**Exercise brief:** Where the line holding "Q: Tell me the" appears, start copying, and continue exactly through the last line of the listing, skipping pictures.

**Records supplied:**

[Start of section]

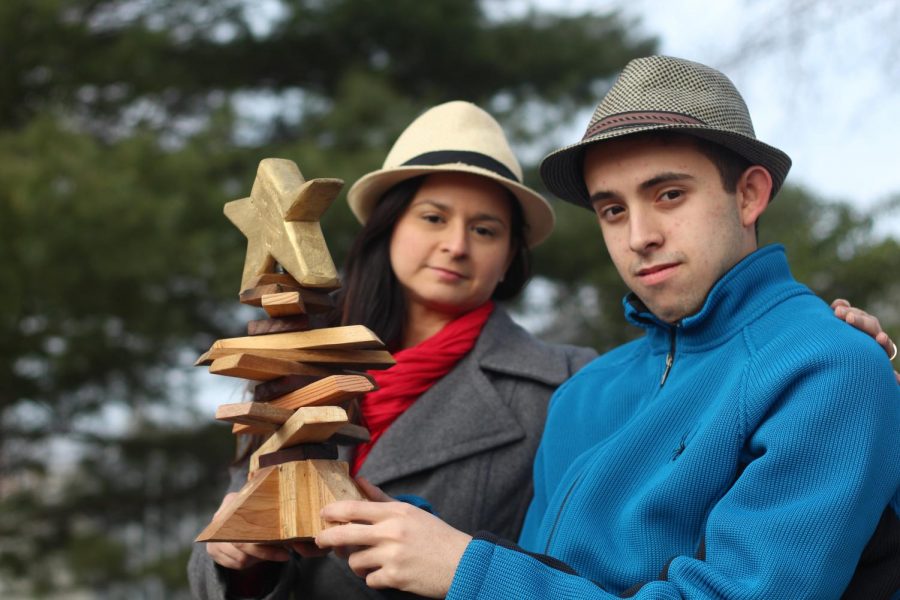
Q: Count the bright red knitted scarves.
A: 1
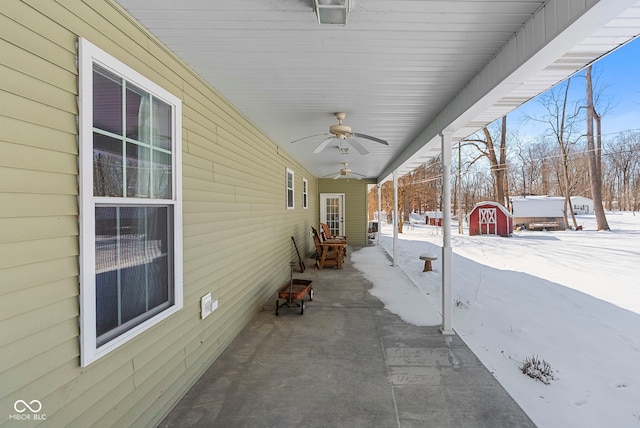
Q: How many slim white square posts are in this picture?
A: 3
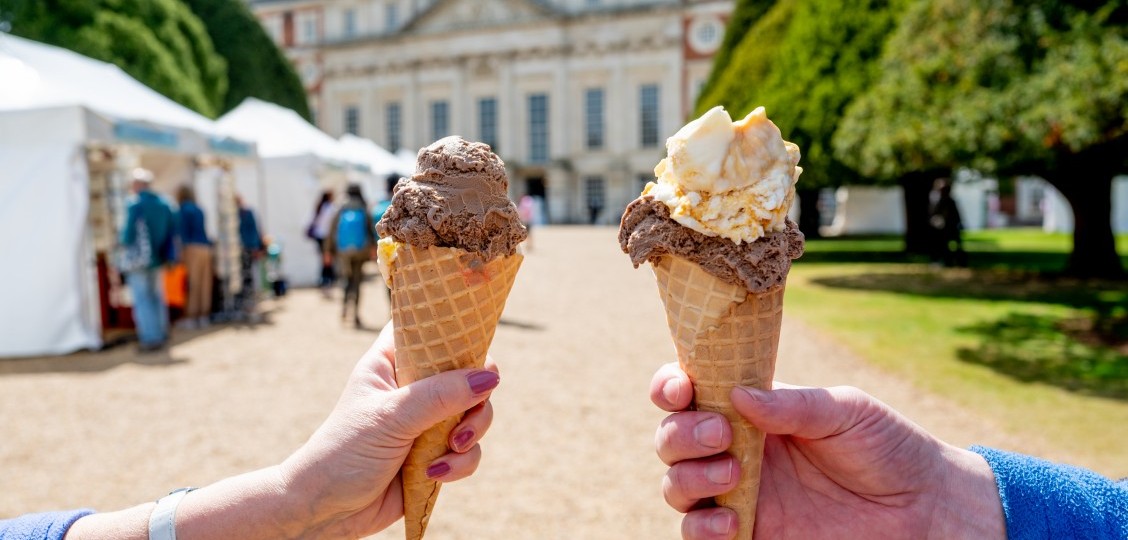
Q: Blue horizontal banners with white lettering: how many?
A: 2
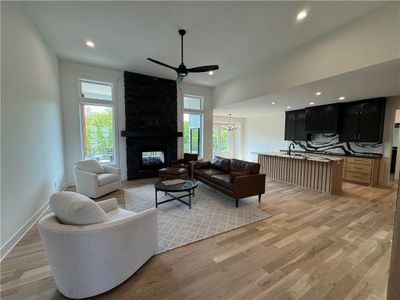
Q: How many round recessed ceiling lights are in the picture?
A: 8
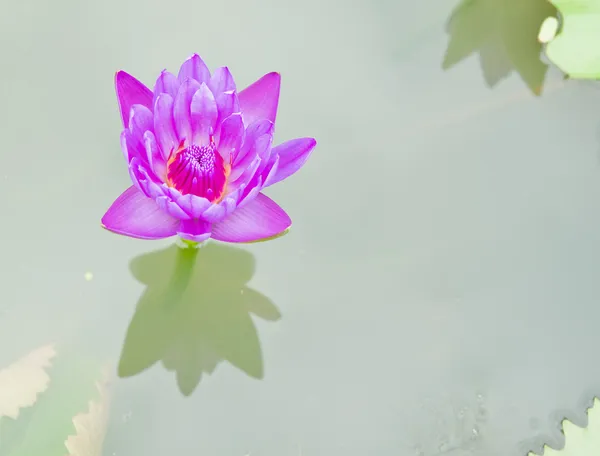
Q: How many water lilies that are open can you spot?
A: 1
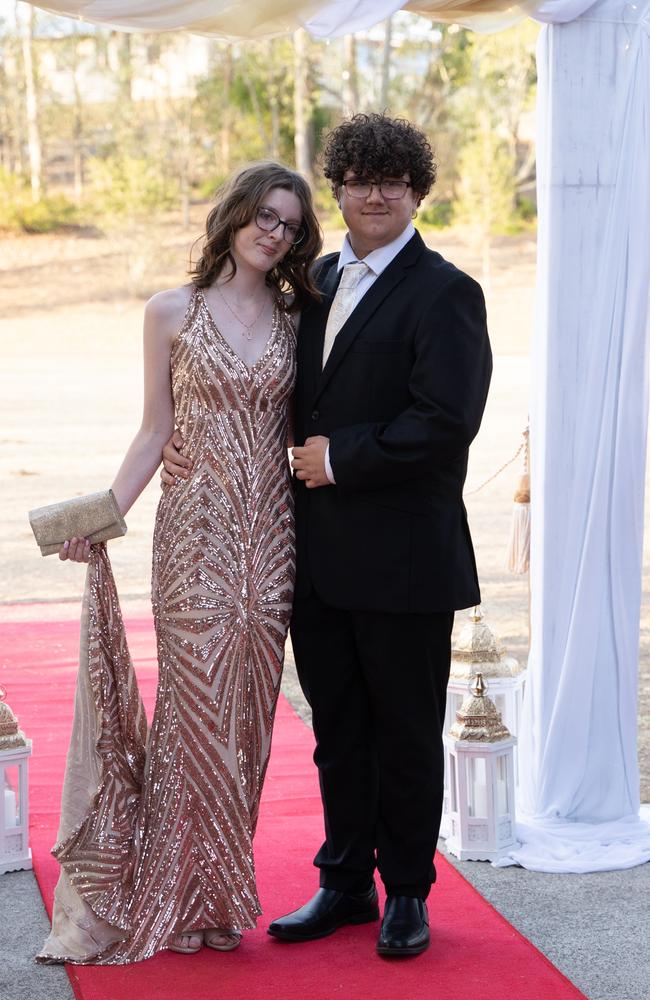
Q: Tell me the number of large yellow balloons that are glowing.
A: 0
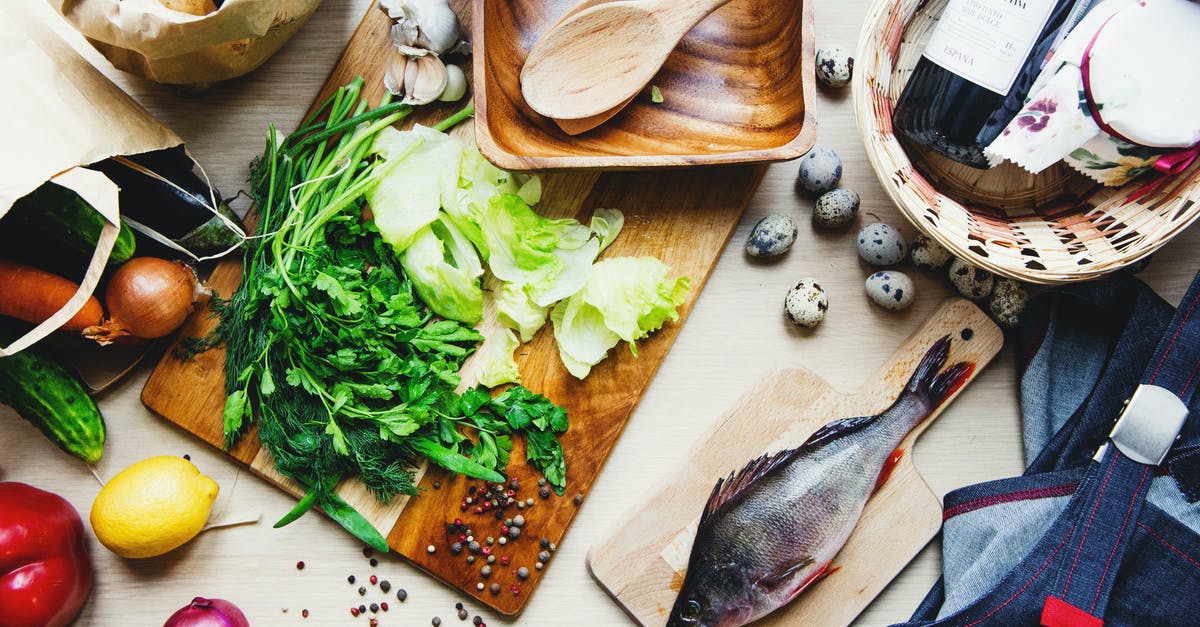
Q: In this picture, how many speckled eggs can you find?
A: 10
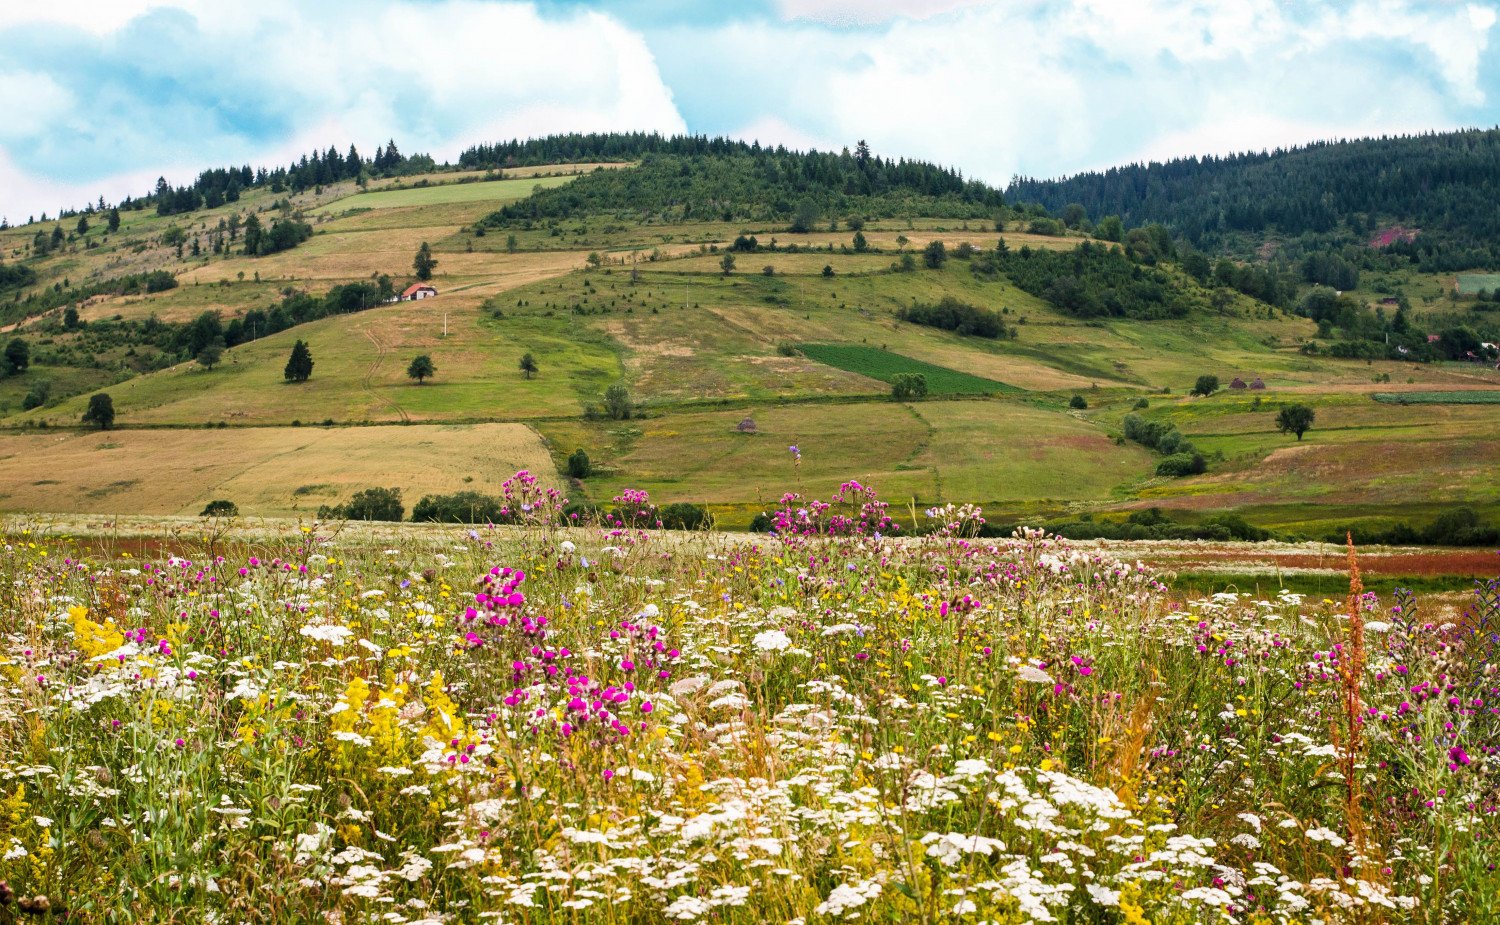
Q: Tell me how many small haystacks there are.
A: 3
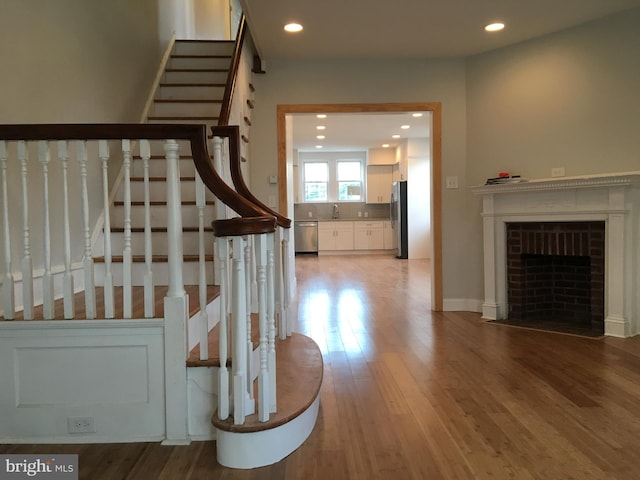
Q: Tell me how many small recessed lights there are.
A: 10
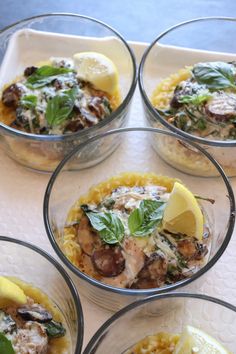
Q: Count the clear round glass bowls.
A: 5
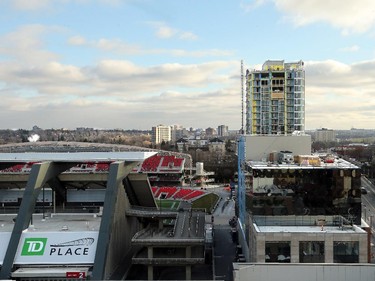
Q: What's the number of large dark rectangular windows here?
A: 3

[End of section]

**Answer to the exercise:**
Q: Tell me the number of large yellow balloons that are glowing.
A: 0
Q: In this picture, how many speckled eggs can you find?
A: 10
Q: Tell me how many small haystacks there are.
A: 3
Q: Tell me how many small recessed lights there are.
A: 10
Q: Count the clear round glass bowls.
A: 5
Q: What's the number of large dark rectangular windows here?
A: 3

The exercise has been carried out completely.